Here’s an example of the output from v2:

⭐⭐⭐⭐ Senior Software Engineer, Frontend @ Company

FieldValue
Score91/100
Salary$156,060 – $231,140
StackReact, TypeScript
LevelSenior
SourceLinkedin
URLhttps://www.linkedin.com/jobs/view/senior-software-engineer-frontend-at-company-123456789
Added2026-07-06
Status🆕 To Review

Fit: Exceptional fit driven by the candidate’s rare combination of deep React/TS expertise, explicit AI/MCP workflow experience matching the company’s core product, and senior architectural leadership, with minor deduction on design systems as it is a nice-to-have rather than a primary requirement.

Sub-scores: tech match: 18/20 seniority fit: 20/20 ai mcp relevance: 20/20 a11y design systems: 15/20 mission product: 18/20

Key points:

  • Brings 30 years of senior engineering leadership and deep React/TypeScript expertise to own the frontend architecture for Company’s high-scale AI ordering platform.
  • Directly aligns with Company’s core AI mission through recent production experience building MCP server integrations and Claude API workflows for automated enterprise orchestration.
  • Elevates code quality and team velocity by establishing rigorous standards for reusable component libraries, design systems, and accessibility compliance across complex web applications.
  • Demonstrates proven ability to lead technical initiatives from conception to launch while mentoring developers on modern JavaScript patterns and inclusive design best practices.
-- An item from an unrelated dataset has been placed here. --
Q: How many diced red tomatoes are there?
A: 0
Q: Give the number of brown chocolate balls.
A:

So, I go through this curated list of roles, click through and read the full job descriptions, if I want to apply I write a cover letter with guidance from the points specified.

When I’m done going through a batch in my Candidates file in Obsidian, I ask claude to update the CRM document with the roles that I applied to. Claude has access to my markdown files via my Markdown Vault MCP Server, so it can read the job details from the Candidates file and copy relevant details into the CRM file (if you’ve ever edited a table in markdown before, you will understand why this is a job that is gladly handed-off to a robot!) Then I move the Candidates to an Archive file where I can search for them later for the documented details if I need them.
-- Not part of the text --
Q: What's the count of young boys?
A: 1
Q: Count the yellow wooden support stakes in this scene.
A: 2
Claude also has an integrated tool to see the jobs database directly - I wrote a quick MCP server with various tools that allow Claude to search, update, and compile statistics.

The Numbers

A few fun statistics to share about the amount of data this has processed (as of early July, 2026):

  • total jobs in database: 3,373
  • number of jobs that ended up pushed to be reviewed: 1,114
  • number of applications sent: 156

The Takeaways

Ultimately, I didn’t want to invest more in my job search infrastructure. I wanted to be building new clever tools like this for my new employer! But alas, the market is wild right now.

This fulfills both a practical purpose for me at this moment in my career, but also I hope it’s an example of how thoughtful, iterative development can be carried out in the real world (and by the real me). IBM Design Thinking taught me - Observe, Reflect, Build.

The Hidden Message

Didn’t this take me a long time to write? Wouldn’t it just be faster to search manually? Well, no - Claude Code wrote a lot of this. While I could have built all of this myself, it would certainly have taken me a long time, perhaps longer than searching every day manually.

This is an excellent example of where agentic coding works so well - internal tooling doing very specific tasks that are well thought out and verified by (me).

I want to continue to be an example of how thoughtful, pragmatic use of tools for specific purposes can save tremendous amounts of time and effort. We all have different comfort levels with new things, especially if they do have some inherent costs.

I encourage you to explore your own needs, resources, and options, then make tooling and technology decisions for yourself with all of these factors in mind.